BEGIN

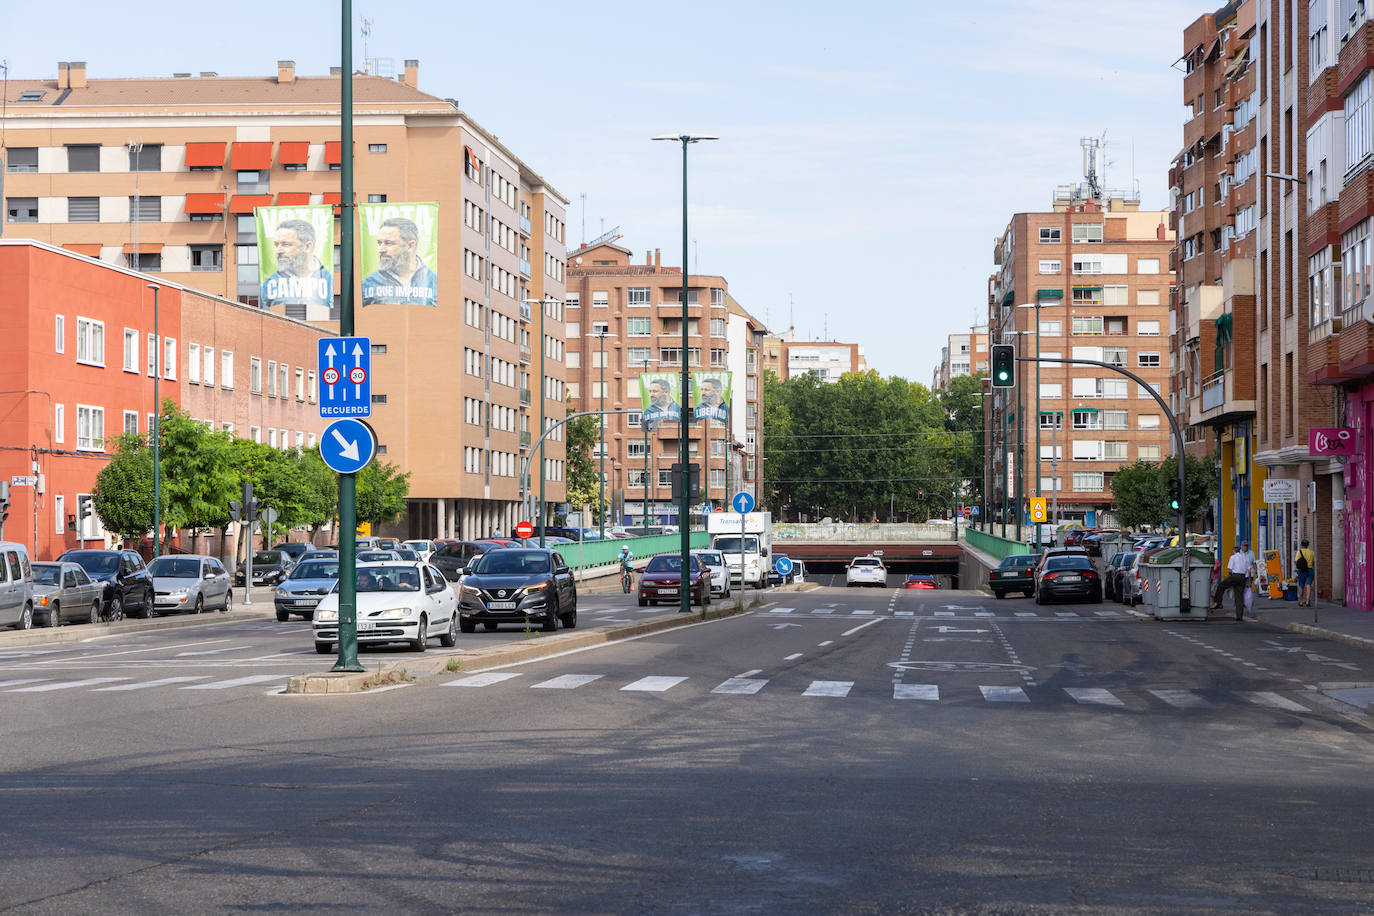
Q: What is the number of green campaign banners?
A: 4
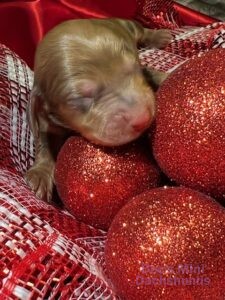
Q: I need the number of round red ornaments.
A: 3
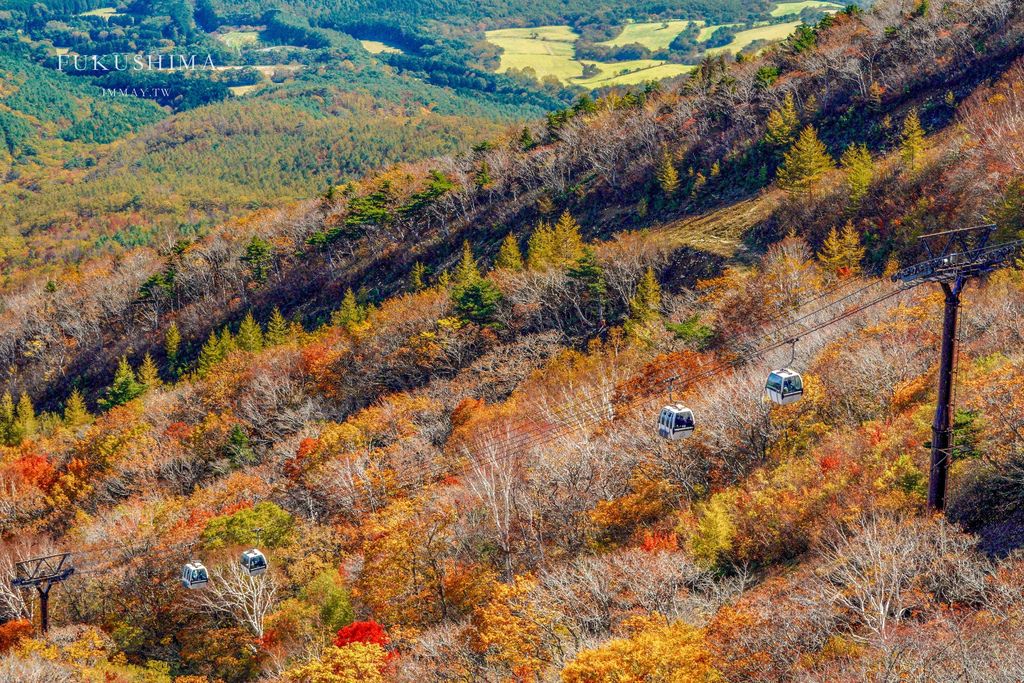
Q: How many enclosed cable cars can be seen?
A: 4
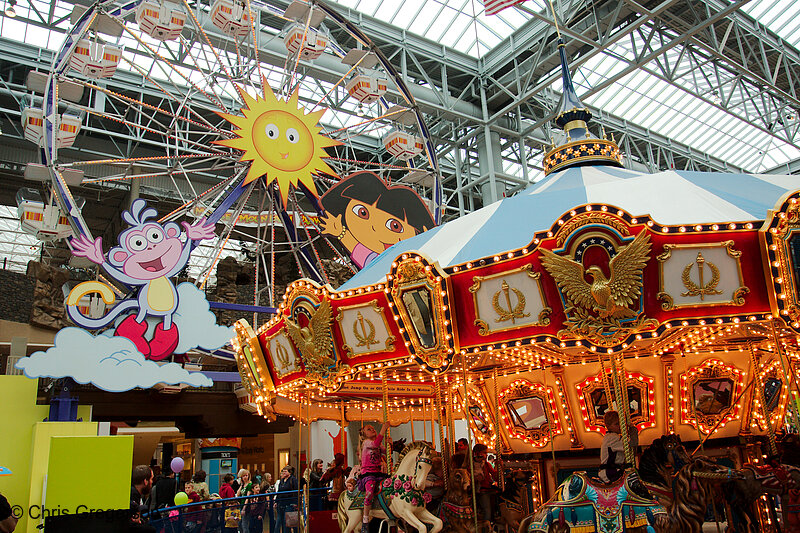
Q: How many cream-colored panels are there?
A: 4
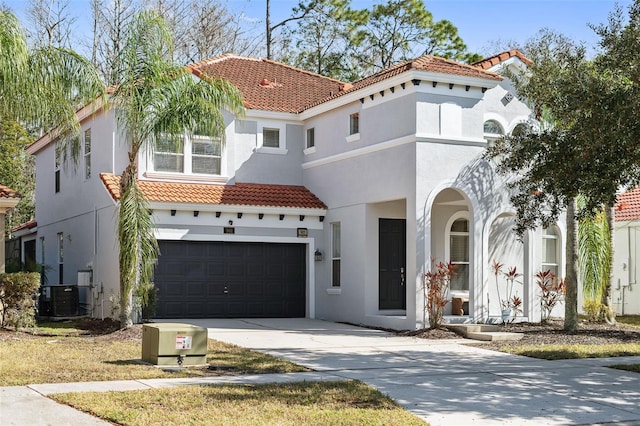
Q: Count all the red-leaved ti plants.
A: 3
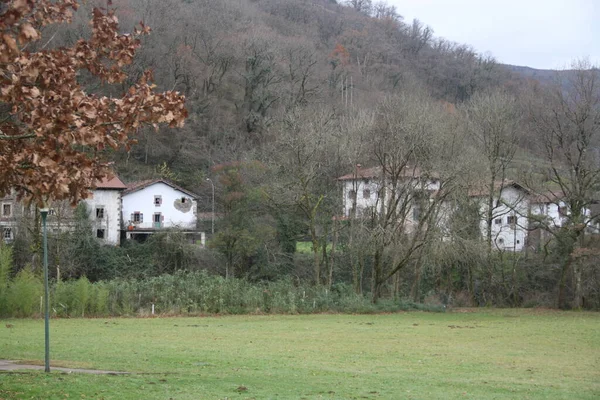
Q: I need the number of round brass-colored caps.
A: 0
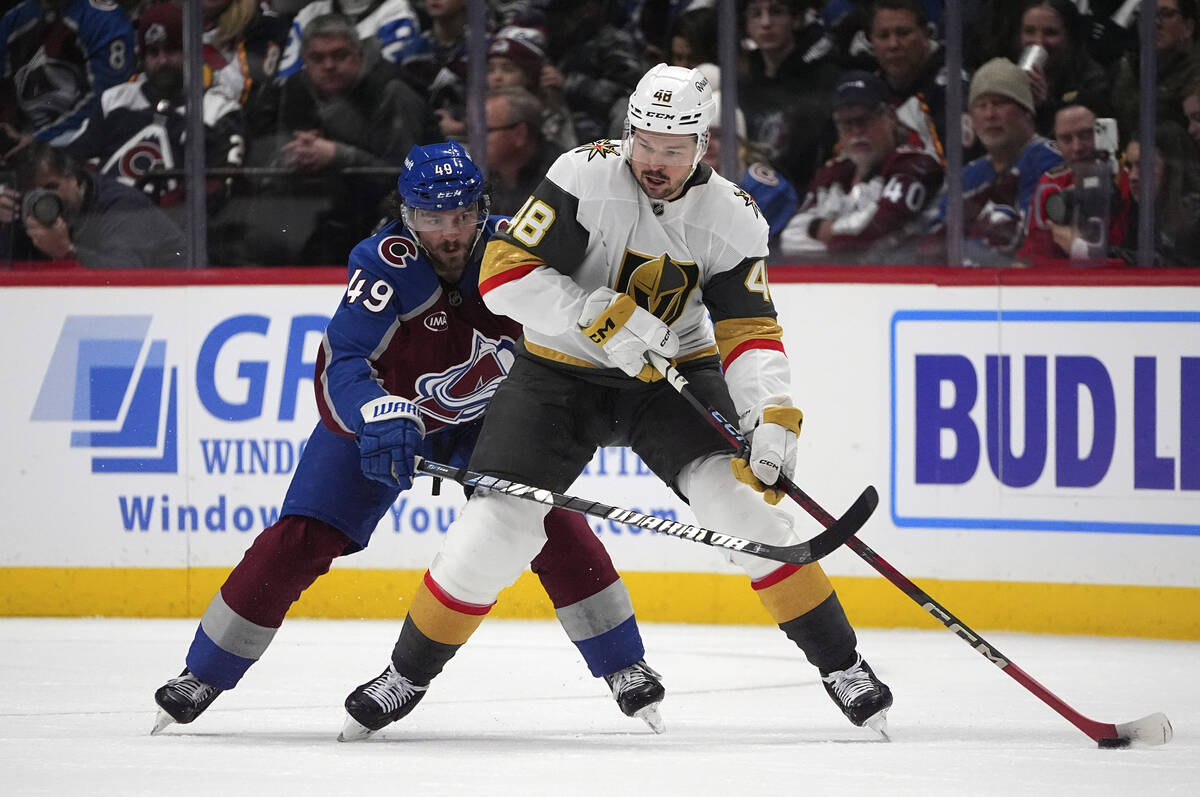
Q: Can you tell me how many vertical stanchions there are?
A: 5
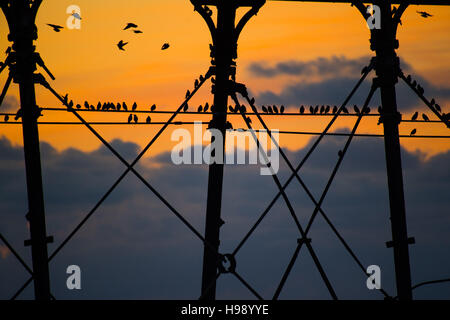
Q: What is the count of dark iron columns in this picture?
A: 3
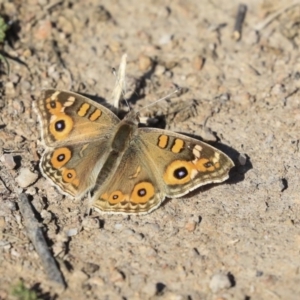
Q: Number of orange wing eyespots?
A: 8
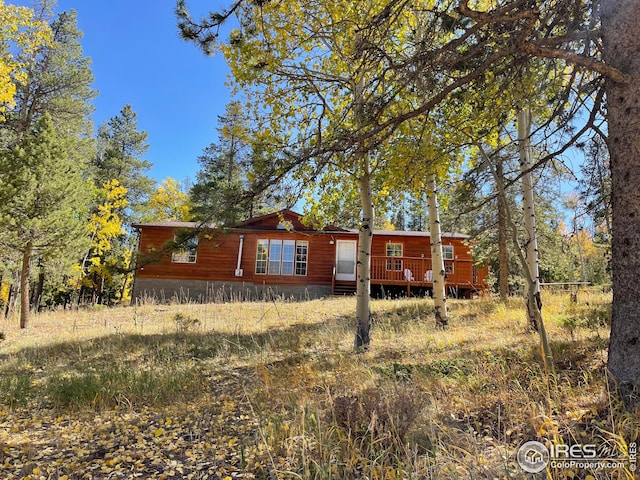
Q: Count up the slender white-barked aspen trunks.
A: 3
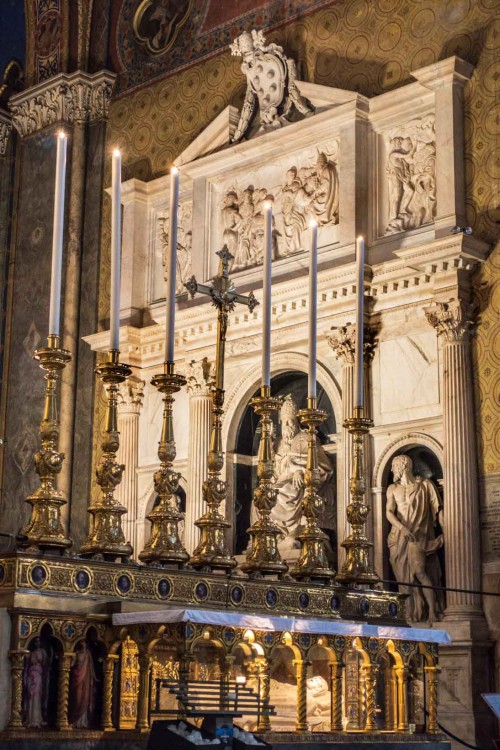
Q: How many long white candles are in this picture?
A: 6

END

== ASSIGNED TASK ==
Copy all of the records verbatim, omitting the pictures.

== ANSWER TO THE PROBLEM ==
Q: What is the number of green campaign banners?
A: 4
Q: I need the number of round red ornaments.
A: 3
Q: How many enclosed cable cars can be seen?
A: 4
Q: How many cream-colored panels are there?
A: 4
Q: Count all the red-leaved ti plants.
A: 3
Q: I need the number of round brass-colored caps.
A: 0
Q: Can you tell me how many vertical stanchions there are?
A: 5
Q: What is the count of dark iron columns in this picture?
A: 3
Q: Number of orange wing eyespots?
A: 8
Q: Count up the slender white-barked aspen trunks.
A: 3
Q: How many long white candles are in this picture?
A: 6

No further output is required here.